Working with Indexes¶

This page will focus on how indexes works in DBs by demonstration using Postgres. We'll be using following Employees table with given schema

\d employees
                            Table "public.employees"
 Column |  Type   | Collation | Nullable |                Default                
--------+---------+-----------+----------+---------------------------------------
 id     | integer |           | not null | nextval('employees_id_seq'::regclass)
 name   | text    |           |          | 
Indexes:
    "employees_pkey" PRIMARY KEY, btree (id)

By default, Postgres builds B-Tree index around pk.
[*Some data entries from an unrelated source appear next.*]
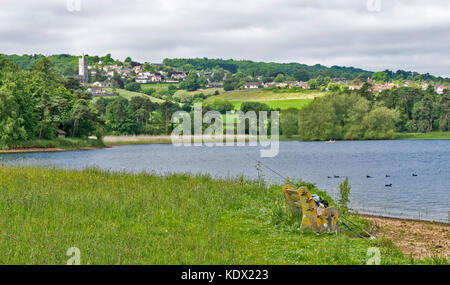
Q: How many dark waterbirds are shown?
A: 6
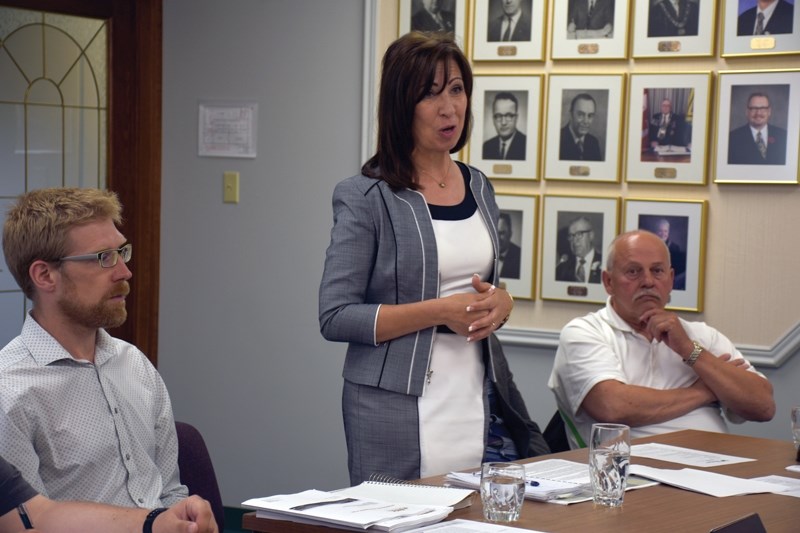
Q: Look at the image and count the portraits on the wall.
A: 12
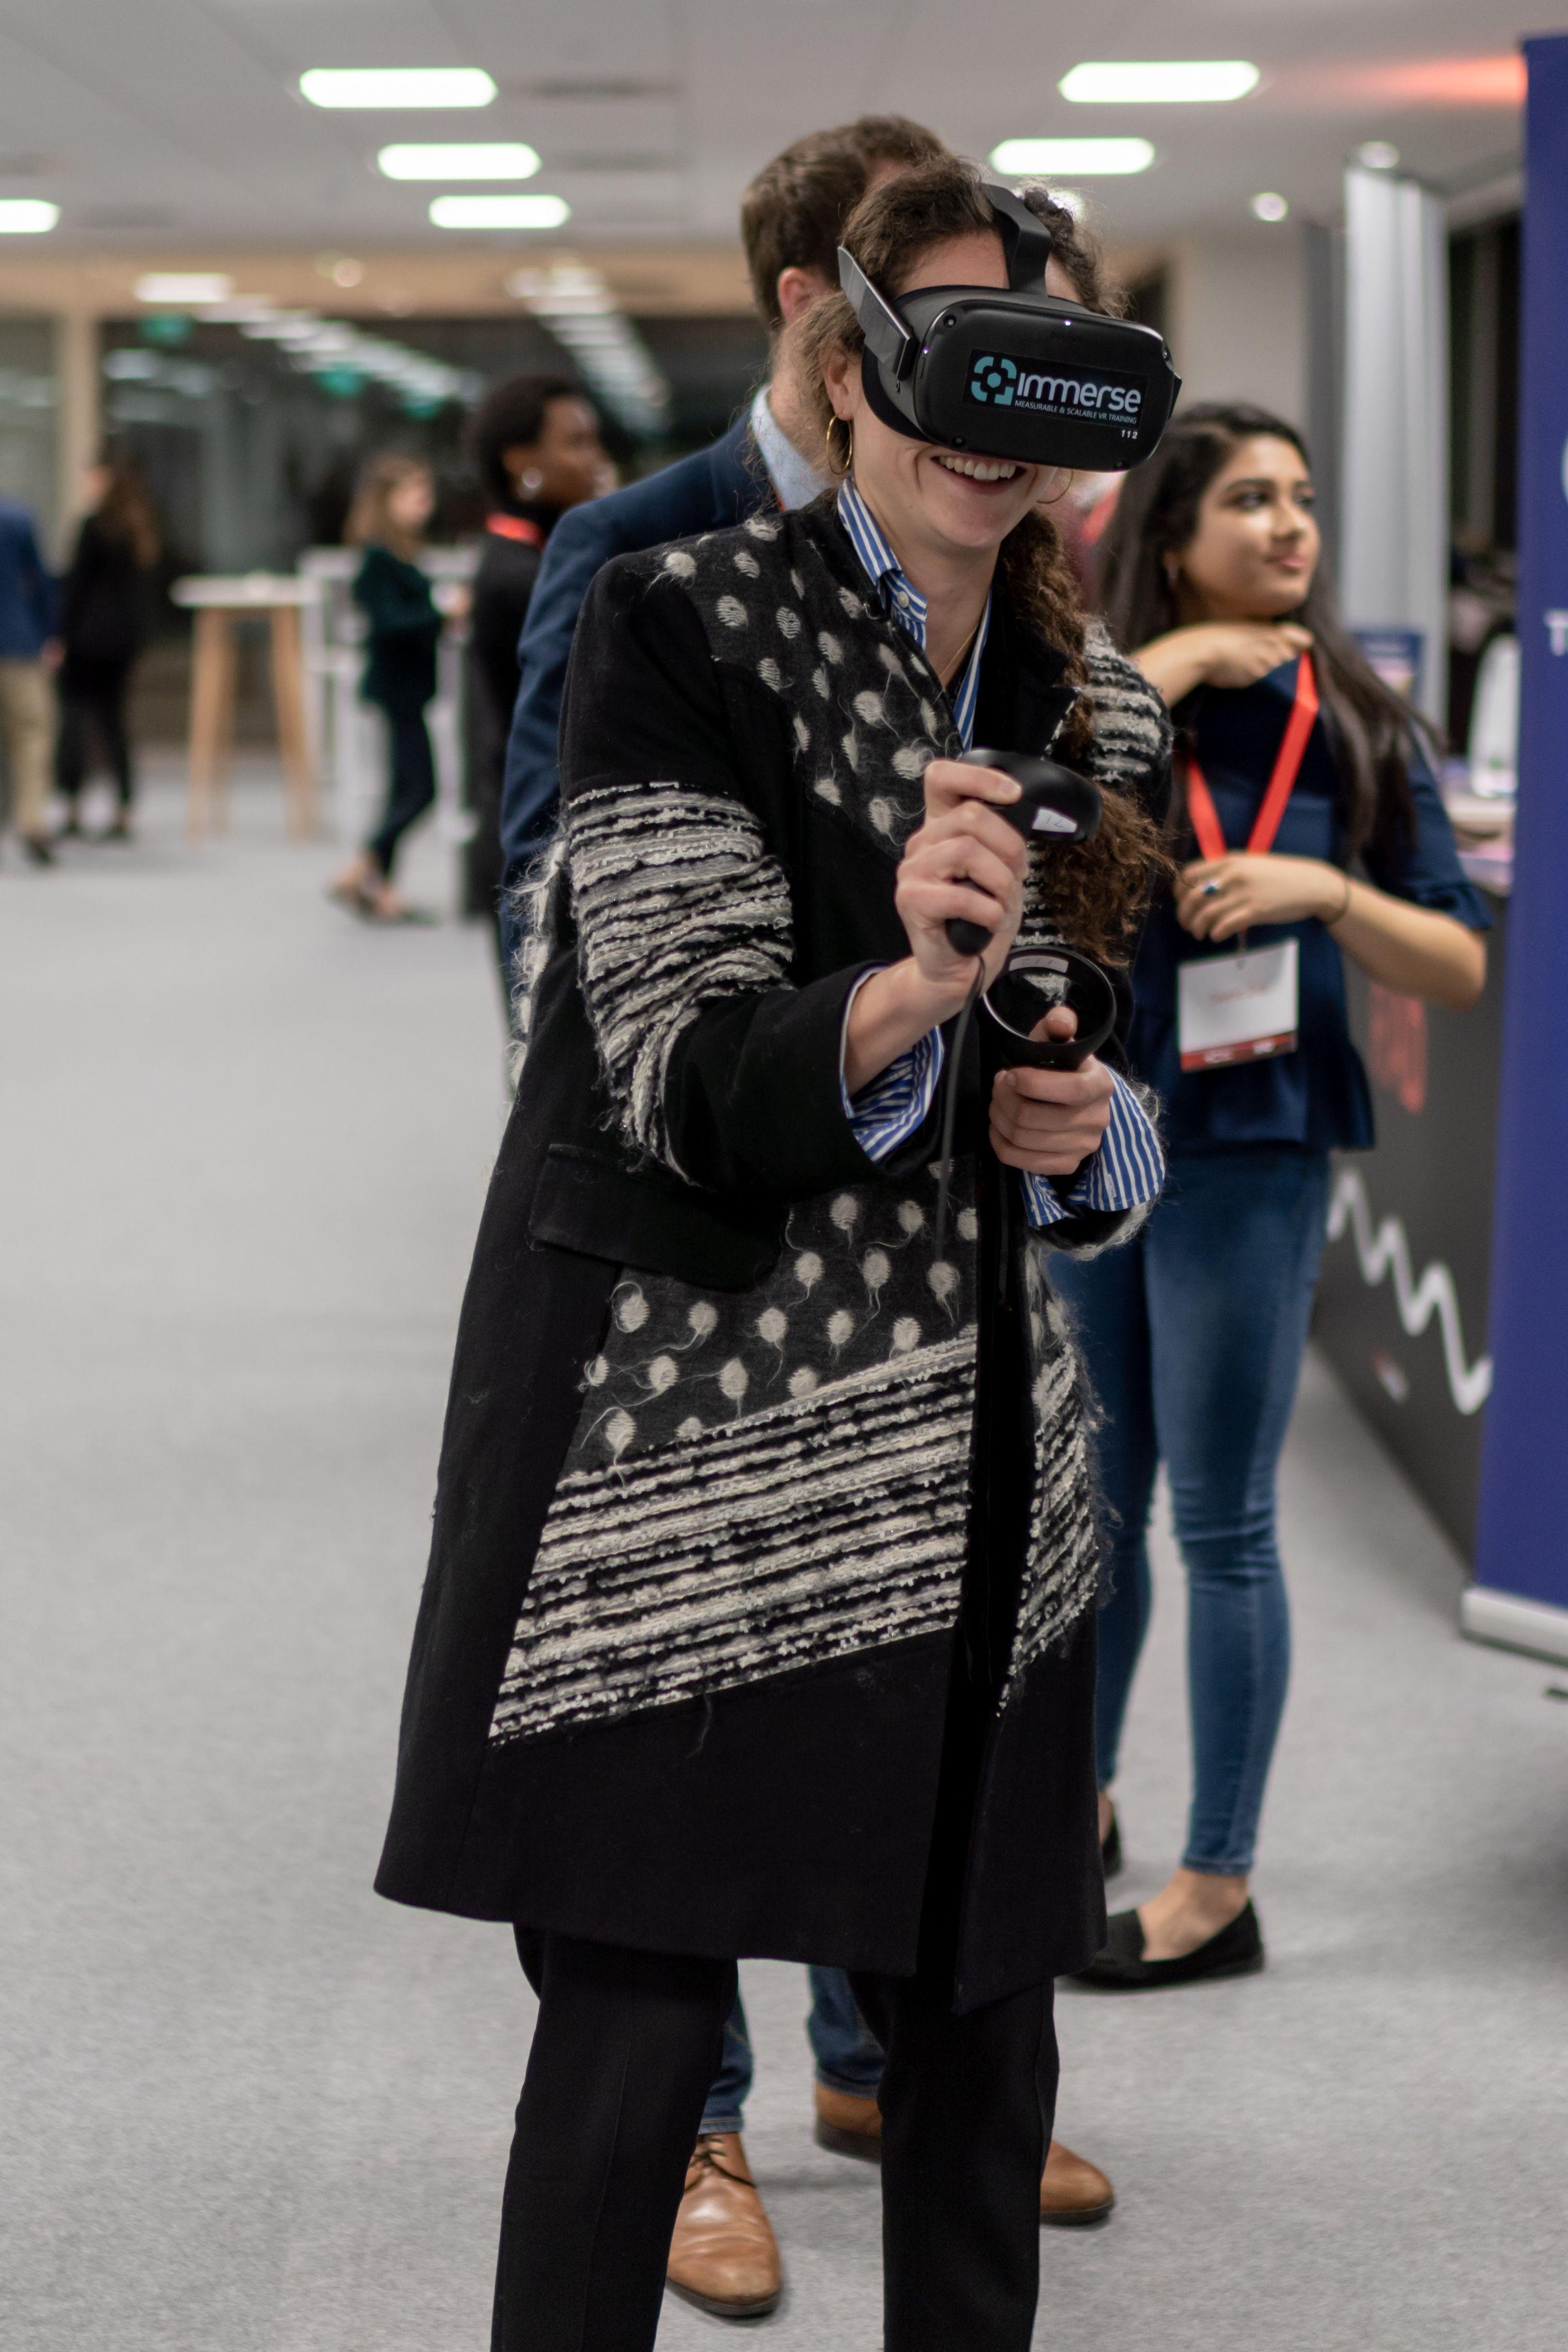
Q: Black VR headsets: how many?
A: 1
To look around how a query performs, you also get EXPLAIN ANALYZE command which provides the query plan along with costs and other important information.

EXPLAIN ANALYZE

Postgres provides you two commands, EXPLAIN and EXPLAIN ANALYZE to understand how the query planner executes (or intends to execute) a SQL query. It shows info like predicted plan steps (e.g., Seq Scan, Index Scan, Hash Join) estimated costs (cost=...), row counts, and row widths.
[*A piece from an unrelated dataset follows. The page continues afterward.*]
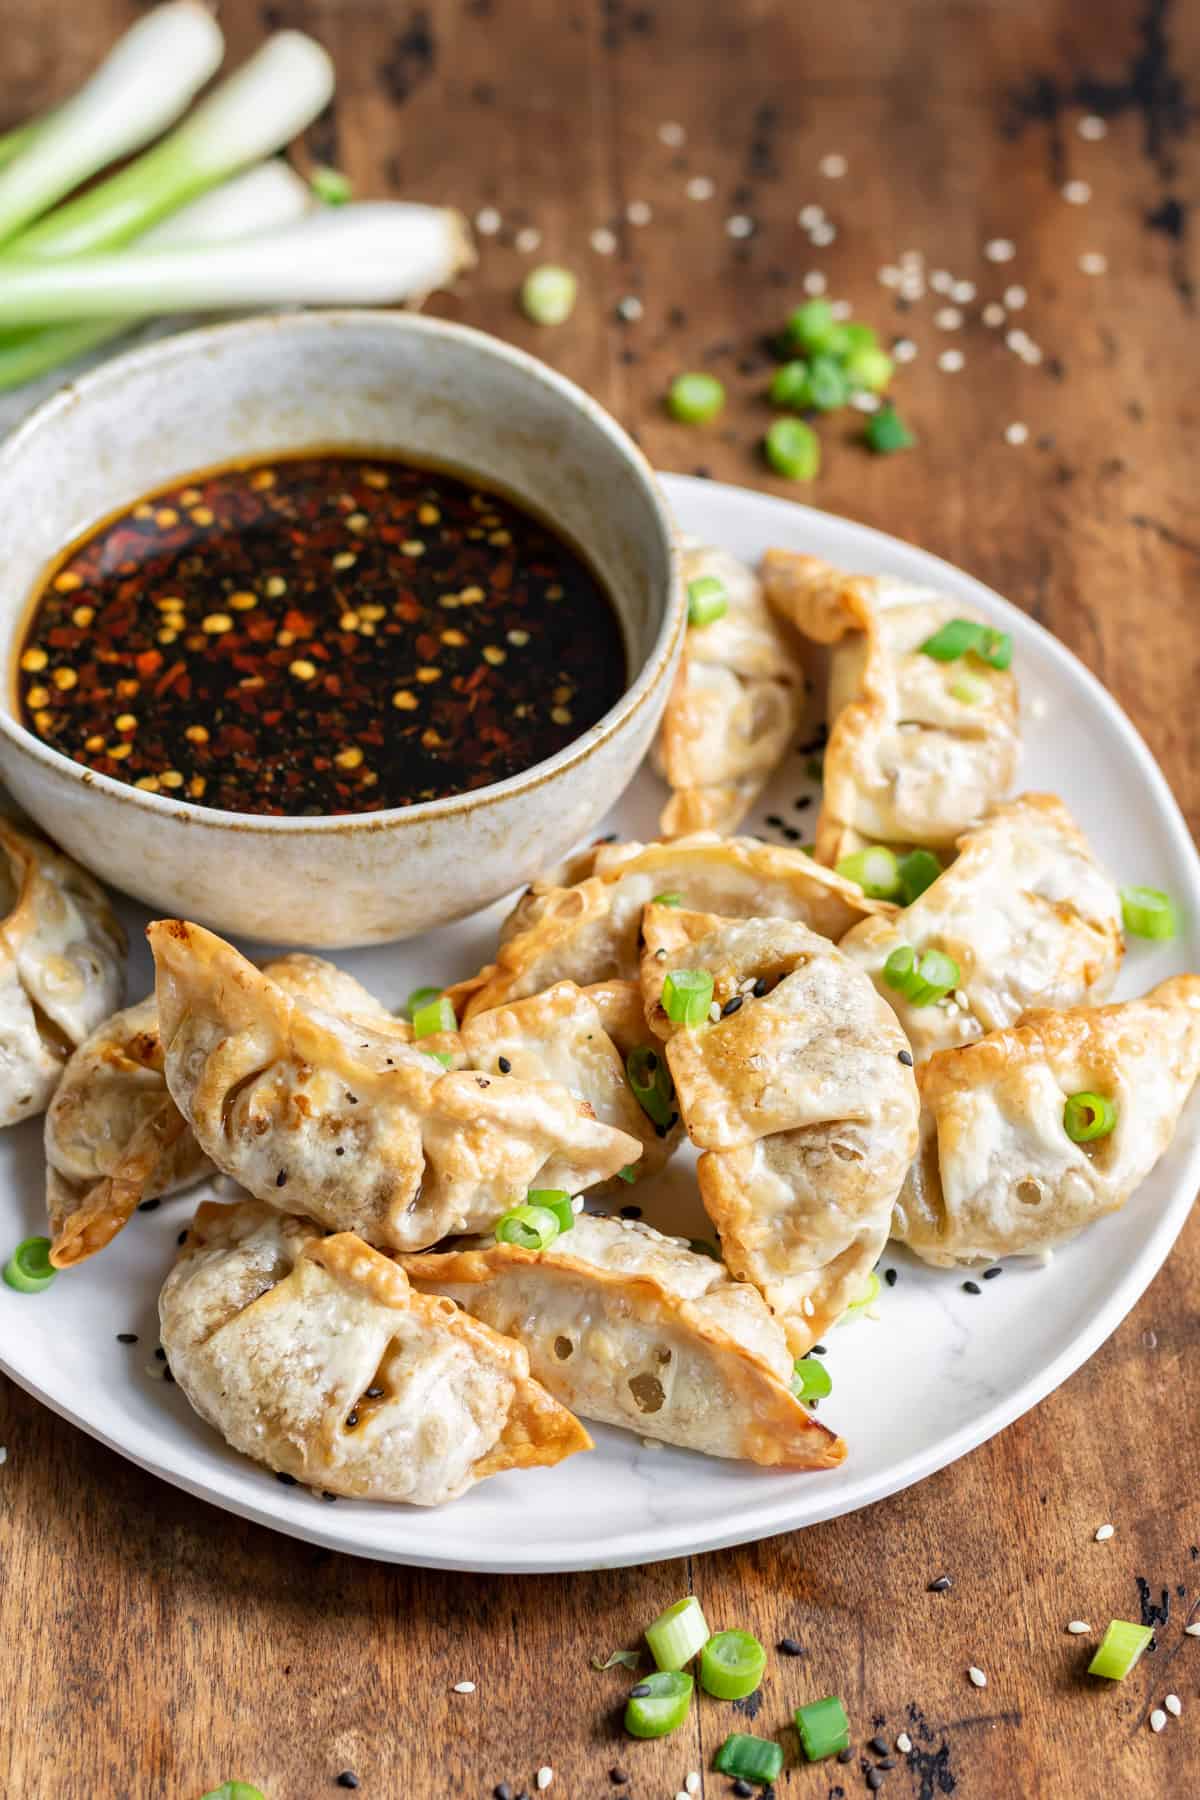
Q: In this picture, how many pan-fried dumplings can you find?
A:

EXPLAIN shows the query execution plan without actually running the query.
EXPLAIN ANALYZE executes the query and shows the actual query plan, execution time, and other actual figures.

Let’s look around how different queries behave when working with index in Postgres. The actual figures might vary when executing same query due to optimizations in between like caching.
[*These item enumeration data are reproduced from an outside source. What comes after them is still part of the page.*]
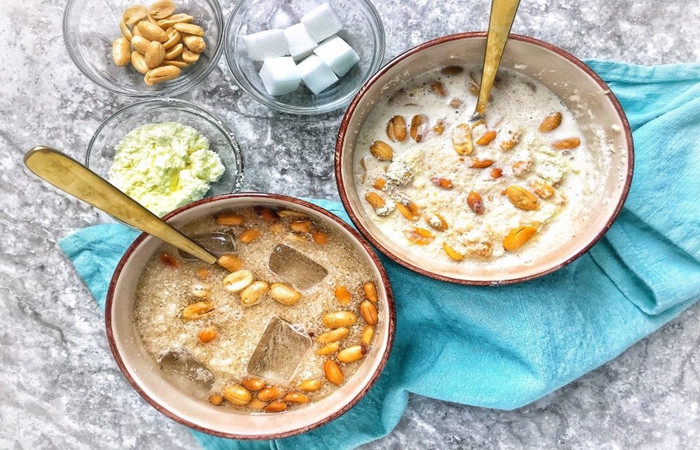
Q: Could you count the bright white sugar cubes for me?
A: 6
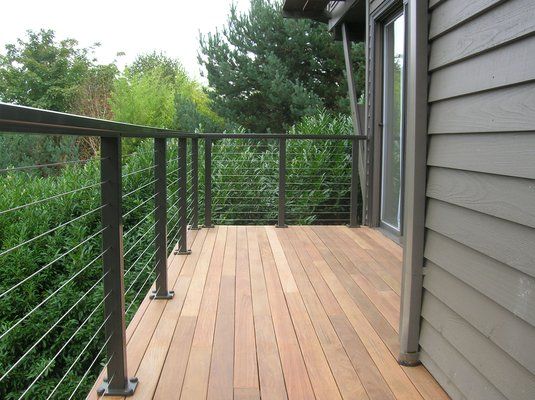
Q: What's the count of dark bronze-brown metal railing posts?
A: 7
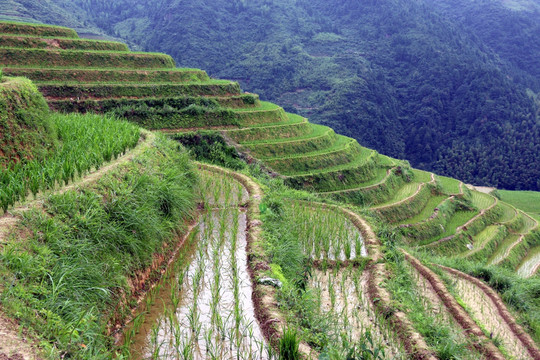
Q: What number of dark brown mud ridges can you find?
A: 4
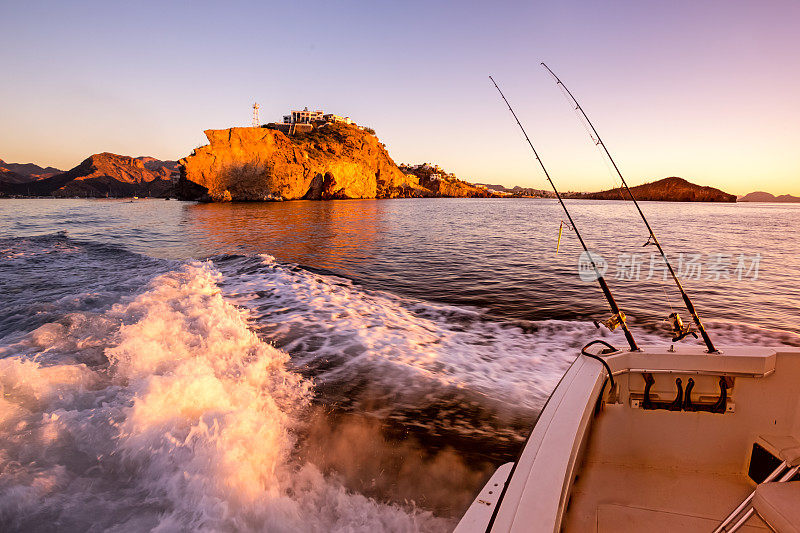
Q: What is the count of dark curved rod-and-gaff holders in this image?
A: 4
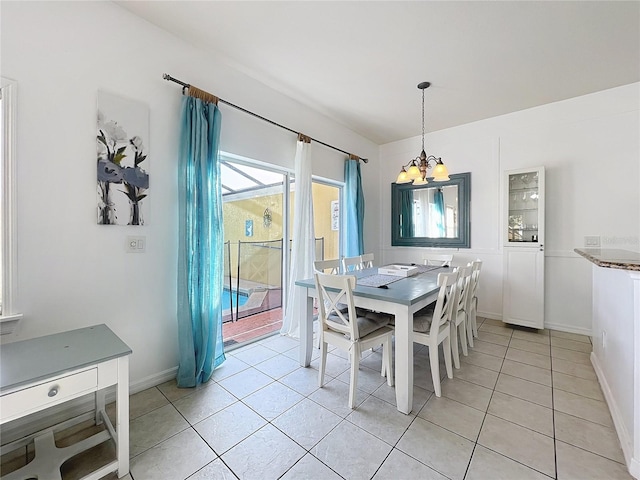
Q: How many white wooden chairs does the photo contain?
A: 8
SELECT → indexed field, WHERE → indexed field (ignore the example query, it's just for demo purpose)

explain analyze select id from employees where id = 2000;
                                                          QUERY PLAN                                                           
-------------------------------------------------------------------------------------------------------------------------------
 Index Only Scan using employees_pkey on employees  (cost=0.42..4.44 rows=1 width=4) (actual time=0.031..0.033 rows=1 loops=1)
   Index Cond: (id = 2000)
   Heap Fetches: 0
 Planning Time: 0.332 ms
 Execution Time: 0.072 ms
(5 rows)

DB decides to use Index Only Scan because we’ve an index on id which is used for filtering. Heap Fetch are 0 because the field we’re fetching is present in index itself, so we didn’t have to go to heap.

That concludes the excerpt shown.